軽井沢、夫について [フレグランス・ストーリー]
夫が慌ただしく帰っていった。
通常の分娩では危なそうな患者様を帝王切開にする、と当直医からの連絡を受けてものの30分後に軽井沢を出るすし詰めの新幹線に飛び乗り、明後日までの休暇をぽいと屑かごに捨てて、多分私より大事なA3のでかい資料のファイルを抱えて帰っていった。
こういう時の彼は素早い。
一気にスイッチが入ったかのように、生き生きと見えさえする。
そのギャップがものすごい。
とにかく家のことは何もしない。
昨日言ったことだって覚えていない。
旅行に行けば文句ばかり言う。
独りよがりでKY。
自分の体重の管理も出来ない。
身なりだって全然構わない。
お風呂にだって準備を全部整えてあげないと入らない。
お金や家やクリニックの管理も全部私がやる。
趣味が無い。
人付き合いが下手。
話も下手で座が盛り上がらない。
いびきがうるさい。
寝言は叫ぶ。
ガタイに共鳴するのか咳もくしゃみもラウド。
日常の彼の一挙一動が、いちいち私の神経を逆撫でる。
一人の方がよっぽど平和で楽だと思う。
もうこんな手のかかるガサツなダンナはイヤだと何度も放り出しそうになるが、その度に私を思い留まらせるのは、彼の仕事へのずば抜けた集中力だ。
医者は皆そうだと信じたいが、特に年間800件近くのいつ始まるか分からない出産を扱う産科クリニックを一人で率いるのは、多くの患者様たちが心配してくださるように、自分の生活のすべてをクリニックに捧げる覚悟の上である。
わずかな休暇も、思い切って海外へ出なければ今日のように彼の心からクリニックが離れることは無い。
それでも彼は仕事が好きだと言う。
患者様のためなら50時間でも60時間でも寝ないで治療できる。
映画館では5分の予告編の間に寝てしまうのに、だ。
緊急時に一気にトップギアまで持っていくために、普段の彼はスイッチをオフにしているのだ、とリコンの一歩手前でいつも自分に言い聞かせる。
給料はそこそこでいいから趣味に費やす休みが必要というイマドキの若者に、産婦人科医ほどウケない職業も無い。
産科医が絶滅危惧種と言われる将来を憂う。
大好きなパパにいきなり置いていかれたメグが途方に暮れる。
こうしていつも我が家の休暇は唐突に終わる。
2013-05-05 12:58
nice!(1)
コメント(4)
トラックバック(0)
そうでした、そうでした!!我が家の三女が産まれさた際、ちょ?ど8時すぎで当直の先生にバトンタッチで帰宅され、うちの子、両手バンザイで出て来そうになり、手術室へ移動しお腹消毒して頂いてたら、先生、スーパーマンのごとく直ぐに戻って来て下さり、大丈夫だよ、帝王切開しなくても産まれるからねーって。。。どんなに嬉しかった事か!!そんな三女も3歳になりましたやっぱり先生はスーパードクター。スイッチOFF時、想像できませんが、ものすご?い充電してるに違いありませんっ!!
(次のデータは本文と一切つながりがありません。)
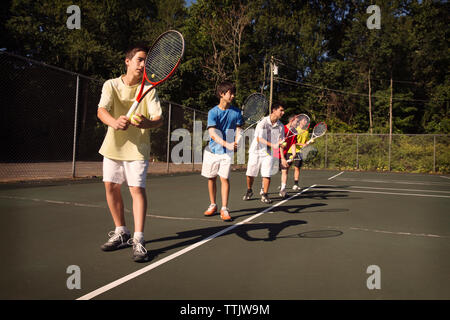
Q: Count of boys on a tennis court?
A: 5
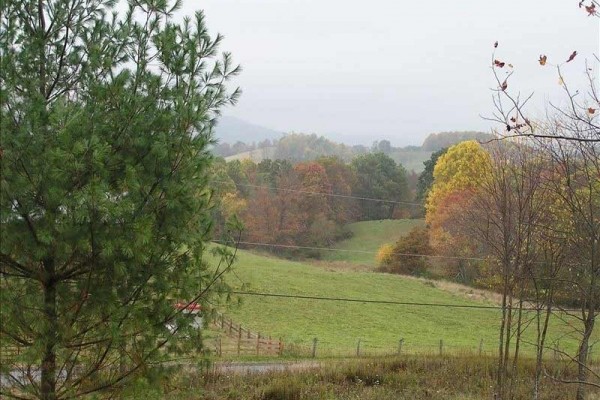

by お名前(必須) (2013-05-07 00:24)
お名前ありませんでしたが、だいたいどなたか分かります!
きっと女房の知らないところで、こうして沢山のメイクドラマ(長嶋さん、栄誉賞オメデトウ!)があるんだろうと。
そしてそれが彼のモチベーションになっているんだろうと想像します。
仕方ない。
パンツ脱ぎっ放しでも、寝言に叩き起こされても、女房は我慢!
末のお嬢様、もう3歳なんですね。
夢の一家海外旅行も間近?!
by mana (2013-05-07 09:31)
まなさん、ジーンときました。
先生、かっこいいです。
by 朋子 (2013-05-07 12:39)
朋ちゃん。
ご存知の通り、かっこよさとはほど遠いダンナですが、オトコは黙って仕事しとけ!ってことですかね。